The good people at HBO are either doing a very good job of keeping a lid on production, or else they’ve simply filmed so much of the season already that there’s not much left to reveal that we haven’t already seen. (The little birds have been very musical this off-season.) I noticed we were running low on filming news when Watchers posted something about some actor having an interesting character name on his CV, and the post was almost entirely about asking what this name could possibly mean. (My answer: it’s a placeholder name, irrelevant to stuff happening on the show.)
With that in mind, this tidbit from GRRMartin isn’t new, either, but I think it’s still worth mentioning.
“I think you need to have some hope…we all yearn for happy endings in a sense. Myself, I’m attracted to the bittersweet ending. People ask me how Game of Thrones is gonna end, and I’m not gonna tell them … but I always say to expect something bittersweet in the end. You can’t just fulfill a quest and then pretend life is perfect.”
Bittersweet ending. He’s mentioned this to us before. Give me a mo’ and let me dig up the story…

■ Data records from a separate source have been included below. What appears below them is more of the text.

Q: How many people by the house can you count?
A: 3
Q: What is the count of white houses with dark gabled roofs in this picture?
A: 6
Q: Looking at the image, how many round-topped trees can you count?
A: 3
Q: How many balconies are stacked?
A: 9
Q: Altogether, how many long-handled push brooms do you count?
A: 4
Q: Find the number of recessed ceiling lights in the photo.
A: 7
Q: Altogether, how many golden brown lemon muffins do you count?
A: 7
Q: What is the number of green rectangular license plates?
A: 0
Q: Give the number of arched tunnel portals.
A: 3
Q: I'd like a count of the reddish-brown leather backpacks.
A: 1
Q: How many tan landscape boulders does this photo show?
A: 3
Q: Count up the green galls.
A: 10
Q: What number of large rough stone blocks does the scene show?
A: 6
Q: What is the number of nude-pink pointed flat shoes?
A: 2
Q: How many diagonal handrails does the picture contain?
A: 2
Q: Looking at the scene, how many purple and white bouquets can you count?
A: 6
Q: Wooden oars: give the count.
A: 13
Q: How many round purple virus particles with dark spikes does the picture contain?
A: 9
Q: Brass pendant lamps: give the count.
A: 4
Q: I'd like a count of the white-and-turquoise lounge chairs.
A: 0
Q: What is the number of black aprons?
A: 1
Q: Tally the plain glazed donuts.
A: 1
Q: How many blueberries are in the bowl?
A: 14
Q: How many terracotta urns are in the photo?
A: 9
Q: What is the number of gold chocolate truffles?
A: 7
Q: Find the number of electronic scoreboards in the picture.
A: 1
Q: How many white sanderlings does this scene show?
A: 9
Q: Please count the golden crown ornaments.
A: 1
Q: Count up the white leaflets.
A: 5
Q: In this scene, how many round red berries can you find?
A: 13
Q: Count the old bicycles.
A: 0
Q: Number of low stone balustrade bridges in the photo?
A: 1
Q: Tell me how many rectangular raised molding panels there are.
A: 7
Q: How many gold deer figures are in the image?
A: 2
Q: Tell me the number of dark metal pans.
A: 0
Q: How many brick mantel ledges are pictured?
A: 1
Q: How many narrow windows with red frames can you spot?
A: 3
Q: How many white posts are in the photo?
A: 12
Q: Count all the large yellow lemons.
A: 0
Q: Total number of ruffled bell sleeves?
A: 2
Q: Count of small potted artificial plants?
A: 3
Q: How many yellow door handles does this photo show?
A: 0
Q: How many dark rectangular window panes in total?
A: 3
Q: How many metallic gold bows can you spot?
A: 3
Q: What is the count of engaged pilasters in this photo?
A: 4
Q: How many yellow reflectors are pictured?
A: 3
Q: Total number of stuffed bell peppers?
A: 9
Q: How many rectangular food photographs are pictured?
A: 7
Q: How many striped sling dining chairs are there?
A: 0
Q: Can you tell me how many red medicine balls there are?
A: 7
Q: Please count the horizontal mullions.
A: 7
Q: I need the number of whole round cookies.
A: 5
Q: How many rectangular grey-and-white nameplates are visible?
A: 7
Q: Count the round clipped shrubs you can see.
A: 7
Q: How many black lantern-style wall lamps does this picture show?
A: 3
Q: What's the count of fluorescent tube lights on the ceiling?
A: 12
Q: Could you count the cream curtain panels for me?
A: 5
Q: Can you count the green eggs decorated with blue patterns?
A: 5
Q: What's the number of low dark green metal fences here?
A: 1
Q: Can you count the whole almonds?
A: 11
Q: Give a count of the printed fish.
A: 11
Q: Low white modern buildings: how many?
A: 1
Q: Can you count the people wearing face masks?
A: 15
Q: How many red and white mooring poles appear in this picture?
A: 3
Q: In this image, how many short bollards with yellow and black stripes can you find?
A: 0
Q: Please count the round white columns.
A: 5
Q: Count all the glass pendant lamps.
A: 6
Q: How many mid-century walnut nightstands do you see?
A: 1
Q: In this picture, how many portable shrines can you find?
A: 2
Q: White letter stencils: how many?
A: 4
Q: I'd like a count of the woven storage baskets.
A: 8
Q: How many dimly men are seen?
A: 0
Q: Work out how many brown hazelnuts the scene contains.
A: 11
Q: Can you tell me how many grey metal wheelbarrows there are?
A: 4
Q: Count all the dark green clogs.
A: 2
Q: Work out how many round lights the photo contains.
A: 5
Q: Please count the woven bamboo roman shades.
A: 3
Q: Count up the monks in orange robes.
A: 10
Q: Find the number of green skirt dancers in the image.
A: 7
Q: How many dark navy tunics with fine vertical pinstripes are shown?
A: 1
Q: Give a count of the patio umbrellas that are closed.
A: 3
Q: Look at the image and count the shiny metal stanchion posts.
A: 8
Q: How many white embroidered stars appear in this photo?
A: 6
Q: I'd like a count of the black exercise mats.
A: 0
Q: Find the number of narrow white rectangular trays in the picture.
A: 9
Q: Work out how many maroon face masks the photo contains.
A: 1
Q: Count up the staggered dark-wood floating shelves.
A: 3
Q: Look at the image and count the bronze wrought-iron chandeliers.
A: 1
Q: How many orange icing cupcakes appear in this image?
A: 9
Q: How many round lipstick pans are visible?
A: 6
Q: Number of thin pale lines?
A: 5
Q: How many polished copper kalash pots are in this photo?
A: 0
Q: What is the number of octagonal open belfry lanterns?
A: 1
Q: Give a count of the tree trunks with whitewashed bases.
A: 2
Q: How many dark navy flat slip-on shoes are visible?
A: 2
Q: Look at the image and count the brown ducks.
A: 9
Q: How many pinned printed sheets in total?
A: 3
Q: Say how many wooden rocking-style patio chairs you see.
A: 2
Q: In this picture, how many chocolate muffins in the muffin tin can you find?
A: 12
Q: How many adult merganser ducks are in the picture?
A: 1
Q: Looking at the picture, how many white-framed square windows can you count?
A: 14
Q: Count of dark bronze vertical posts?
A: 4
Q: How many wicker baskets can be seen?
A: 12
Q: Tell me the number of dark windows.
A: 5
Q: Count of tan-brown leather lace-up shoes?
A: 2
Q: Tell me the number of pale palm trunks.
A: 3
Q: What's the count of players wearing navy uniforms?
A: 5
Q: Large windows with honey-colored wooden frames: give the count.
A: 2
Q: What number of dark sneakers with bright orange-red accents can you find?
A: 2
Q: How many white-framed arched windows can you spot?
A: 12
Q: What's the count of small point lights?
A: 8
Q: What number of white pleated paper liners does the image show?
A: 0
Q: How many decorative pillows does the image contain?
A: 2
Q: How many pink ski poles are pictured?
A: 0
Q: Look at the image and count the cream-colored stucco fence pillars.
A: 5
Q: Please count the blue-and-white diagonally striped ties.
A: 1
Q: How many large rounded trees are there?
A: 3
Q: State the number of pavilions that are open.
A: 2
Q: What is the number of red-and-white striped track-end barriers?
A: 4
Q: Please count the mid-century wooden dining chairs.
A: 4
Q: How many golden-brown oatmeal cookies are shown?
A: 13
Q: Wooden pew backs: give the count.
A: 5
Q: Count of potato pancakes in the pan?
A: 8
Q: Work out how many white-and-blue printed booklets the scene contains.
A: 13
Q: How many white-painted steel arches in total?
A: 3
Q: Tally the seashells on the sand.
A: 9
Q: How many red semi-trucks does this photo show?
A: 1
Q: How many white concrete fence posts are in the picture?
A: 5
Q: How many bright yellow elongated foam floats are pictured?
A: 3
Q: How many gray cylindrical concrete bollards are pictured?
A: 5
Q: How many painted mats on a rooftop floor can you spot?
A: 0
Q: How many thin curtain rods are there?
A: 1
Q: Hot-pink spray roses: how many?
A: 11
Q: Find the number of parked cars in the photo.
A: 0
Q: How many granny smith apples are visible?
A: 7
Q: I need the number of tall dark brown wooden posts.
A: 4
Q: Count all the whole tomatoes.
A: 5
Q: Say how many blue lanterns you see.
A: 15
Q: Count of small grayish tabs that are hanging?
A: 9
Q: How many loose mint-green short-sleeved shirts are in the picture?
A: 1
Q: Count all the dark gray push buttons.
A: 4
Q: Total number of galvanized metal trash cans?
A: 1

Here it is! GRRMartin refers to Lord of the Rings in describing how he plans the ending:
I haven’t written the ending yet, so I don’t know, but no. That’s certainly not my intent. I’ve said before that the tone of the ending that I’m going for is bittersweet. I mean, it’s no secret that Tolkien has been a huge influence on me, and I love the way he ended Lord of the Rings. It ends with victory, but it’s a bittersweet victory.
Tell us more?
And the scouring of the Shire—brilliant piece of work, which I didn’t understand when I was 13 years old: “Why is this here? The story’s over?” But every time I read it I understand the brilliance of that segment more and more. All I can say is that’s the kind of tone I will be aiming for. Whether I achieve it or not, that will be up to people like you and my readers to judge.
I like the sound of that.
Razor Harris adds:
This certainly gives me hope that, in the end, the good guys of the story will win. Maybe Jon Snow will become a Targaryen and marry Daenerys and usher the Seven Kingdoms into a new era of peace and prosperity…or the White Walkers/Others will just overrun everyone and everything, and Westeros will become one giant ice-skating rink with the undead horde doing pirouettes and playing pickup games of hockey. With George R.R. Martin, you never know what’s coming next, and that’s why we love him.
Based on Martin’s reference to the scouring of the Shire, I’m thinking the ending to ASOIAF will be closer to Jon and Dany as King and Queen of Peace and Prosperity than to the Ice-Skating Rink of the Undead scenario. It won’t be all sunshine and bunnies. I’m picturing, there’ll be the big battle with the White Walkers, and the dragons will do some collateral damage as they burn the Others to a puff of dust, and after the battle is finished, a new monarch will take the Iron Throne—I’ll assume Dany for now, but I’m open to other ideas.
Once the new monarch is in place, the last handful of chapters will be devoted to putting Westeros back together. That’s the parallel to the scouring of the Shire. Most of ASOIAF has been devoted to showing the process of Westeros getting fucked up by people in power making shitty decisions; that’s the parallel to the Shire getting taken over by greedy men. Then there’ll be the epilogue, where we see how everyone is doing now the war’s over.
And on that note, I actually think that, of all the characters who are still alive at the end of Dance, most will survive to the end. There’ll be some more beloved faces who’ll die in the last two books, because of course they will, but when all is said and done, most of the ones we care about will still be alive, and of the survivors, most will be getting on with their lives. Sticking to the Lord of the Rings parallels, there’ll be a few characters who are so traumatized by the wars over the realm that they can never really get on with their lives. I can see a Frodo-type ending for Jon, for example. He’ll be resurrected because he still has business to take care of, but he’ll never quite get back to himself. Outside of those few Frodo-type endings, though, most of the survivors will be okay. There’ll be plenty of sweet endings among the bitterness.